Thorne didn't wait for more. He moved off across the back lot, using dumpsters and abandoned delivery trucks for cover. The Enclave weren't screaming for blood—they were assessing. But if they decided to pursue...

He kept low and fast until he was three blocks away, then slowed to a deliberate pace again.

The sun was almost gone now, the haze turning everything bruise-purple. Night would bring cold—sharp, bone-deep cold without cloud cover to trap heat.

He needed shelter.

A standalone house on the edge of the commercial zone looked promising—windows intact, door still closed. No fresh tracks. Thorne approached careful, cleared it room by room.

Empty. Signs of past occupants—a half-eaten MRE on the kitchen counter, blood stains long dried in the upstairs bedroom—but no bodies. Whoever had been here had moved on.

He barricaded the front and back doors with furniture, then set up in the living room. Poncho liner for insulation, pack as pillow. Rifle across his lap.

Fire tonight? Risky—smoke could draw eyes. But the cold was worse.

He used the multi-tool striker and hand sanitizer on some scavenged newspaper and chair splinters. Small flame, shielded in the fireplace. Boiled water from a collected rain barrel outside—twice, like always.

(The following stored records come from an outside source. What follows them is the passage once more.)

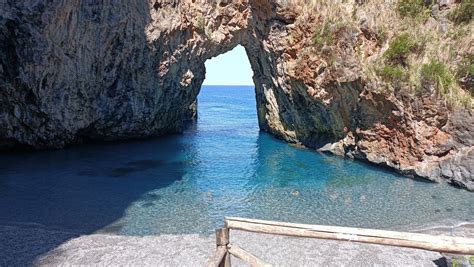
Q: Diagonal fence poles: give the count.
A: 2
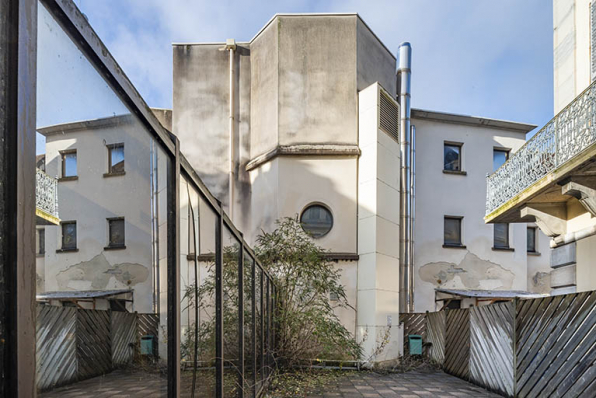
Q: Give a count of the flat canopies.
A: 2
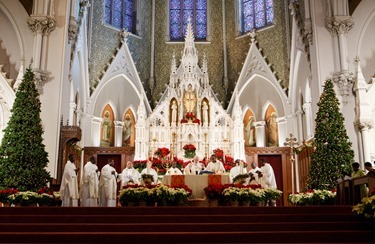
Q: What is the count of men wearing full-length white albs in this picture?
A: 11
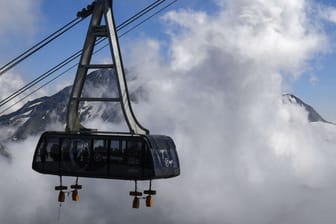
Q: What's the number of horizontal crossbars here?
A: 3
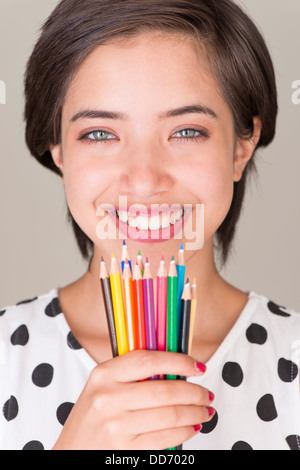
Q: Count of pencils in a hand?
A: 12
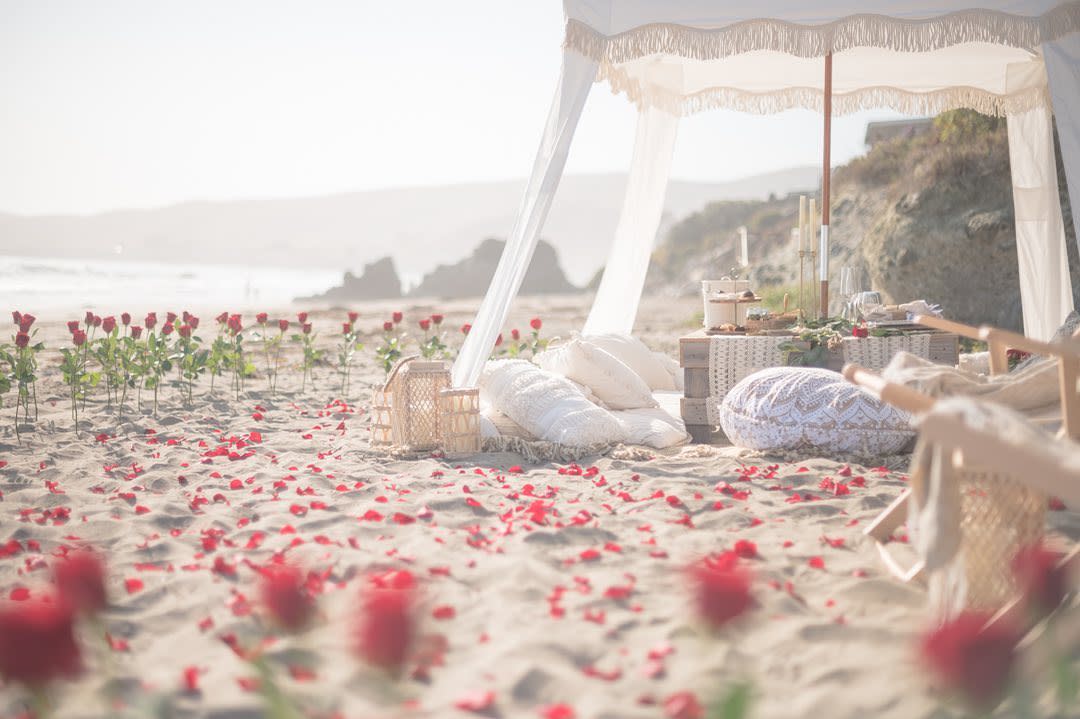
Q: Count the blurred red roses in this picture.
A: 7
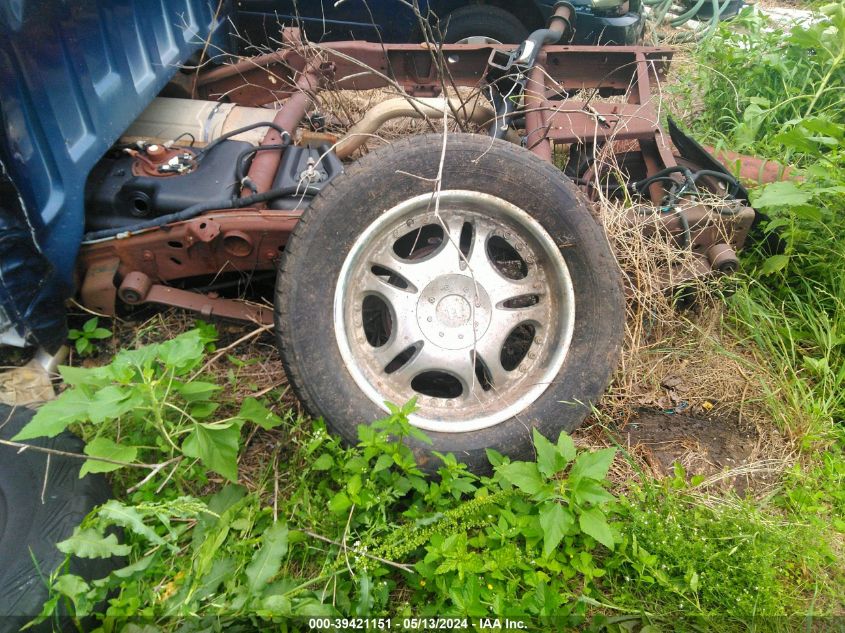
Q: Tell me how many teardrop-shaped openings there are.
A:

While it heated, he ate: half the jerky, some crackers. Saved the rest.

*Paracord—fifty feet. Lashing shelter, snares for food, tourniquet in a pinch. Never cut it short.*

The fire crackled low, throwing shadows on the walls. For a moment, Thorne let himself look at the map.

Reyes' blood had flaked off mostly, but the route was still there—west through what used to be Kansas, then Colorado. Eden's Reach marked in faded ink near the mountains.

He folded it away again.

Outside, the wind picked up, howling around the eaves like something hungry.

Thorne checked the doors one last time, then settled in for watch.

Tomorrow, more miles.

Always more miles.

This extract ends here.